6. Promotional literature sporting basic grammatical errors. I might be a pedant when it comes to grammar, but I’m not so Nazi that I persecute people for their poor grip on it; I for one don’t remember being taught much about possessive apostrophes or the like at school, and for that, I blame Thatcher. Also, no-one’s immune to the odd typo – Im shore their ar seviral in this psot I ahvne’t noteiced… However, I do expect slabs of writing intended for public dissemination to be grammatically correct. Otherwise, I just don’t take you or it seriously. If there’s an ‘S’ at the end of someone’s name, double-check if or not it needs an apostrophe. Similarly, it’s / its, and,  there / their / they’re could do with a quick cross ref just, you know, to ensure you don’t come over all moron.

7. ‘Is it’ in place of ‘really?’. Notice that in the former, there’s no question mark because it’s not a question and makes virtually no sense when said flatly in response to my remark about how I’m worried as to how I’m going to get through January without ending up with too much month at the end of my money. Is it fucking what?
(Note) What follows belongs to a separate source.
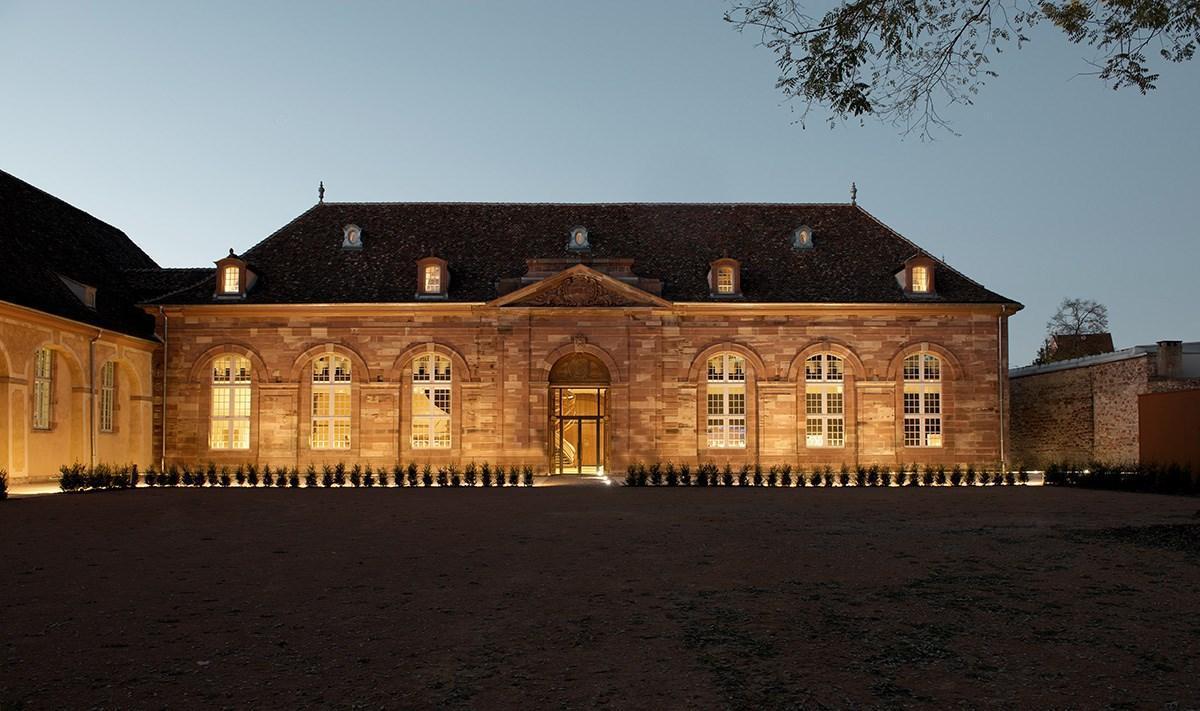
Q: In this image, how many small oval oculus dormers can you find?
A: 3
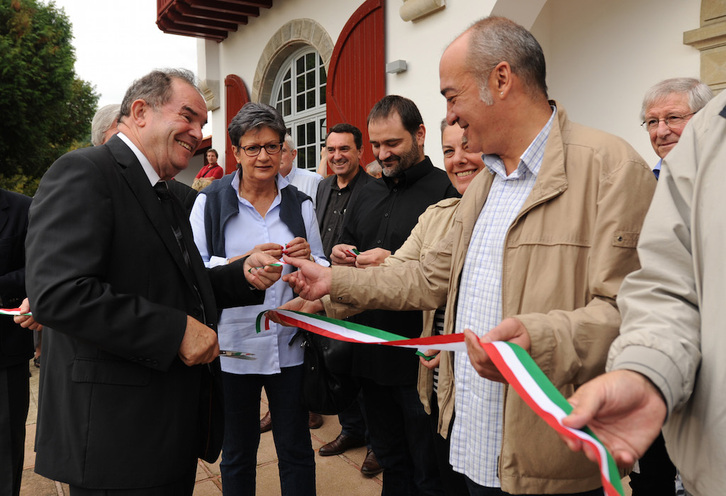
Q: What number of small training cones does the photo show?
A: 0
8. Over-zealous use of exclamation marks. Yes, using more than three (and three’s pushing it) on a regular basis really does make you seem like you’re in need of urgent sedation and / or have a really annoying laugh in real life. But then again, maybe you do and you’re just giving me a tacit heads up about that…

9. LOL / LMFAO / PMSL / OMG, Etc. Use of these acronyms is only acceptable if you’re still at school. You might get away with it while you’re a fresher, but only just; the general public will expect you to have sorted yourself out by the time you’re 22. There is no place for any of these acronyms in emails or letters, FYI, and don’t – for God’s sake don’t – say them at me while we’re talking because I might chuck my coffee in your face.
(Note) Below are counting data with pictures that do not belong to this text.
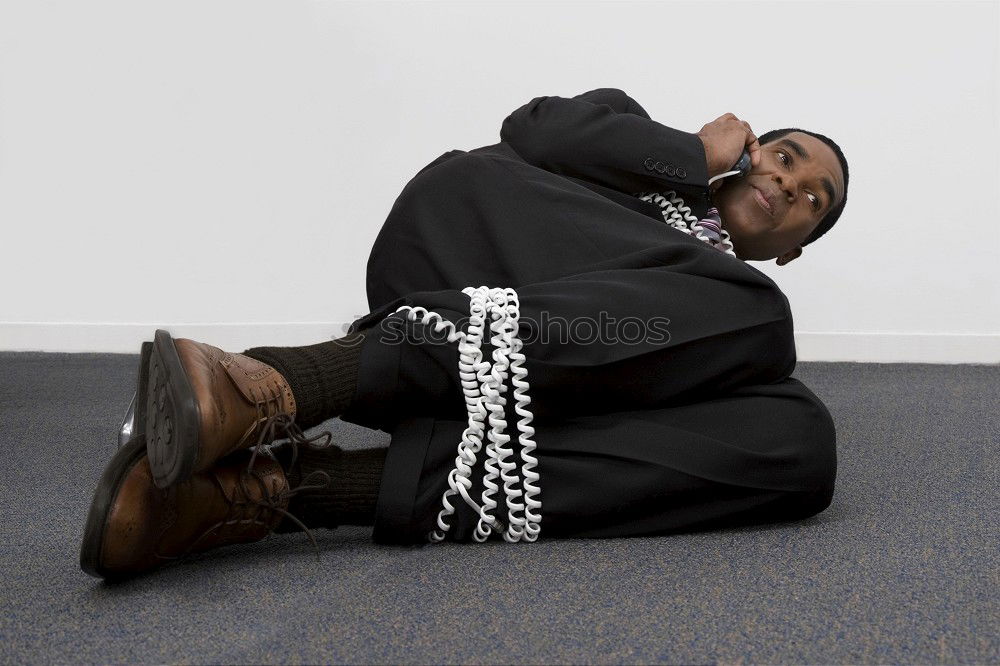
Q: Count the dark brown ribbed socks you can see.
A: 2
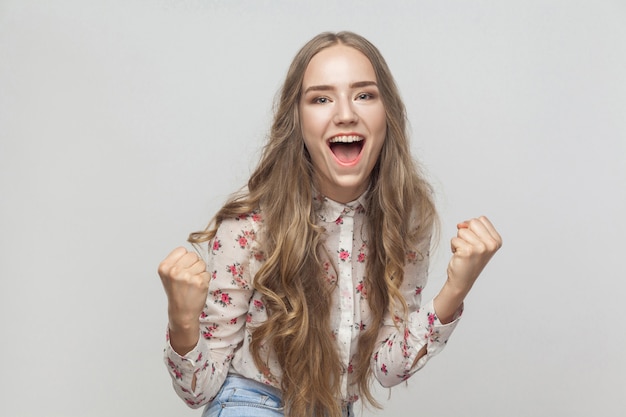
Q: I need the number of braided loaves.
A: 0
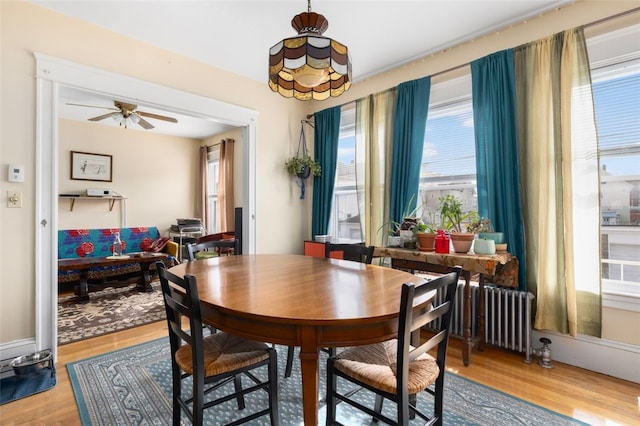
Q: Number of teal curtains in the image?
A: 3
10. ‘Just sayin’… Eg 1: I think the colour you chose for your living room is disgusting. Just sayin’… Eg 2: You’ve got some spinach between your teeth and it’s grossing me out. Just sayin’… Well, obviously you just said. But don’t think that by saying ‘just sayin’ (like that, without the ‘g’) it’s going to placate anything. Because people who say ‘just sayin’ usually say it after they’ve said something rude or forthright to make them appear impartial or not at fault. No; you’re misplacing curt rudeness ahead of a vapid expression that doesn’t in truth get you out of jail free – it just makes you come across as mannerless and borderline sociopathic. I’m sure you have it in you to dream up a better way of giving your opinion on something without having to say ‘just sayin’ as a meagre attempt to spare someone else’s feelings. Just sayin’…



2 thoughts on “10 Turns Of Phrase That Make Me Want To Inflict Harm On Others

    • Oh, yes, so I did…

      11. Using more than … three dots when typing ellipsis makes my shit itch. The writings of Hunter S Thompson are the exception, wherein he always employed …. four. But herein lies the rub; pick a number and stick to it, but anything over five and it’s the written equivalent of saying ‘Uuuummmm’ to dominate spoken dialogue.